The Real-World Challenges of Medical Device Cybersecurity- Mitigating Vulnera...The Real-World Challenges of Medical Device Cybersecurity- Mitigating Vulnera...
The Real-World Challenges of Medical Device Cybersecurity- Mitigating Vulnera...ICS
ย 
Unlocking the Future of AI Agents with Large Language Models
Unlocking the Future of AI Agents with Large Language ModelsUnlocking the Future of AI Agents with Large Language Models
Unlocking the Future of AI Agents with Large Language Modelsaagamshah0812
ย 
Microsoft AI Transformation Partner Playbook.pdf
Microsoft AI Transformation Partner Playbook.pdfMicrosoft AI Transformation Partner Playbook.pdf
Microsoft AI Transformation Partner Playbook.pdfWilly Marroquin (WillyDevNET)
ย 
TECUNIQUE: Success Stories: IT Service provider
TECUNIQUE: Success Stories: IT Service providerTECUNIQUE: Success Stories: IT Service provider
TECUNIQUE: Success Stories: IT Service providermohitmore19
ย 
+971565801893>>SAFE AND ORIGINAL ABORTION PILLS FOR SALE IN DUBAI AND ABUDHAB...
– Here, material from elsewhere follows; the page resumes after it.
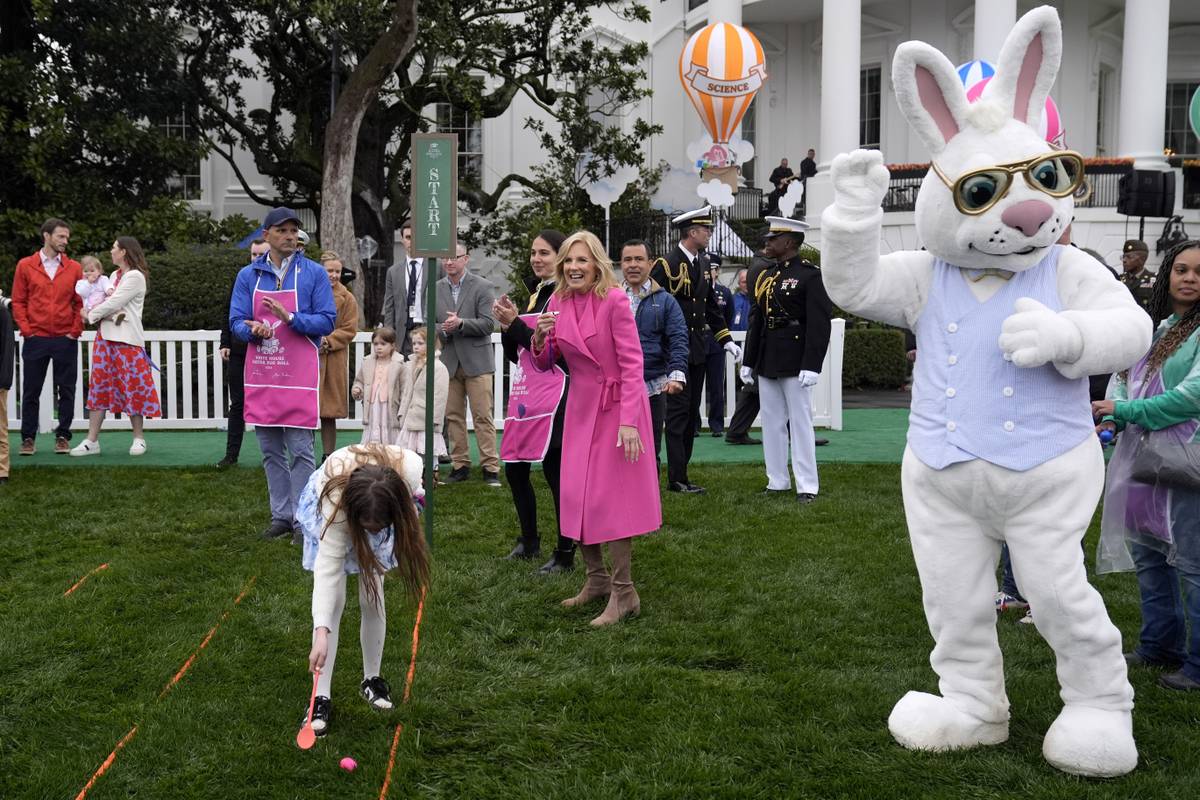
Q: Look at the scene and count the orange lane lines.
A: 3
+971565801893>>SAFE AND ORIGINAL ABORTION PILLS FOR SALE IN DUBAI AND ABUDHAB...+971565801893>>SAFE AND ORIGINAL ABORTION PILLS FOR SALE IN DUBAI AND ABUDHAB...
+971565801893>>SAFE AND ORIGINAL ABORTION PILLS FOR SALE IN DUBAI AND ABUDHAB...Health
ย 
Shapes for Sharing between Graph Data Spacesย - and Epistemic Querying of RDF-...
Shapes for Sharing between Graph Data Spacesย - and Epistemic Querying of RDF-...Shapes for Sharing between Graph Data Spacesย - and Epistemic Querying of RDF-...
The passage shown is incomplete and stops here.